3 сентября 1952 года. Поздно вечером пришел первый отчет от Хильды. Ее приняла к себе на год состоятельная семья американских квакеров, которые живут в Гастингсе-на-Гудзоне. У них дети одного с ней возраста, с которыми она хорошо ладит. Когда Хильда прибыла в Бостон, семья встретила ее на прогулочном катере, и они отправились в Нью-Йорк водным путем. Неловкость первых дней быстро развеялась благодаря жизни на корабле в тесной близости.

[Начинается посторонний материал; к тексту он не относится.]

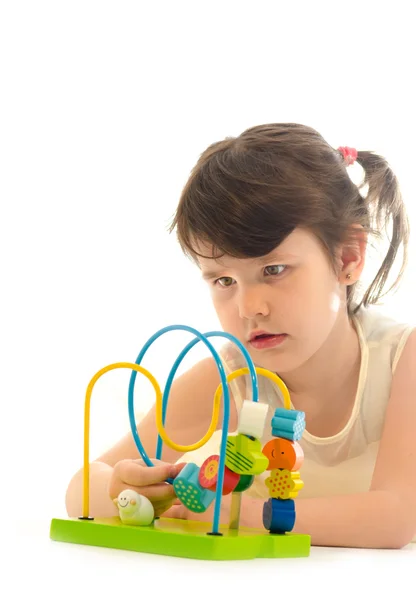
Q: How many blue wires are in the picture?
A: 2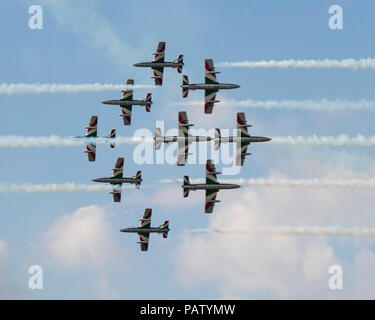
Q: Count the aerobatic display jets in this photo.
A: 9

7 сентября 1952 года. Вернувшись после работы в саду, Увидел, как русский охранник Гурьев выходит из моей камеры. Он воспользовался ежедневным досмотром и свалил в кучу постельное белье, одежду и все мои вещи. На столе в беспорядке лежали бумаги и чертежные материалы. У меня сдали нервы, и я отказался войти в камеру, хотя повар с едой уже стоял за железной дверью нашего тюремного корпуса; ему запрещено входить, пока не запрут все камеры. Летхэм пытался меня успокоить, призывая вести себя разумно, а Гурьев с интересом наблюдал за моей вспышкой. Через несколько минут я сдался и в изнеможении лег на голую кровать. За едой я не пошел.

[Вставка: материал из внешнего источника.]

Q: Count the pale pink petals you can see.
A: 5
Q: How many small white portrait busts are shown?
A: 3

10 сентября 1952 года. В моей камере снова хаос. Еще хуже, чем три дня назад. Интересно, что Гурьев имеет против меня? По моему требованию пришел дежурный британский директор Лекорну. Он явно не одобряет подобные действия. Новый охранник Эбурн тоже качает головой. Гесс, напротив, ведет себя грубо, вероятно, из-за того, что я рассказал ему о книге Дональда Робинсона. Пытаюсь его успокоить, но он становится еще более злобным и враждебным.

19 сентября 1952 года. Одиннадцать дней назад я подал заявление с просьбой разрешить свидание с женой в октябре. Когда я спрашиваю, почему мне до сих пор ничего не ответили, Лекорну признается, что русские поставили условие: разрешение в обмен на мое первое наказание. «Плевать. Мне нужно свидание с женой». Вечером Лекорну одновременно сообщает мне о том, что свидание разрешили, и о том, что мне назначили наказание «за опоздание в камеру». По его словам, русский директор также подал рапорт, что в американскую смену я пропал на несколько часов — это неправда.

На моей двери вывесили официальное извещение: «По приказу дирекции от 19 сентября 1952 года, заключенному № 5 назначается следующее наказание: а) Запрещается выходить в сад в течение одной недели, б) В течение одной недели после подъема и до 17:30 он будет заперт в специальной камере, где есть только стол и стул, в) В течение одной недели ему не разрешается брать книги и письменные принадлежности в период между подъемом и 17:30. Наказание начинается 20 сентября 1952 г. (вкл.) и заканчивается 26 сентября 1952 г. (вкл.). Подпись: Лекорну, подполковник».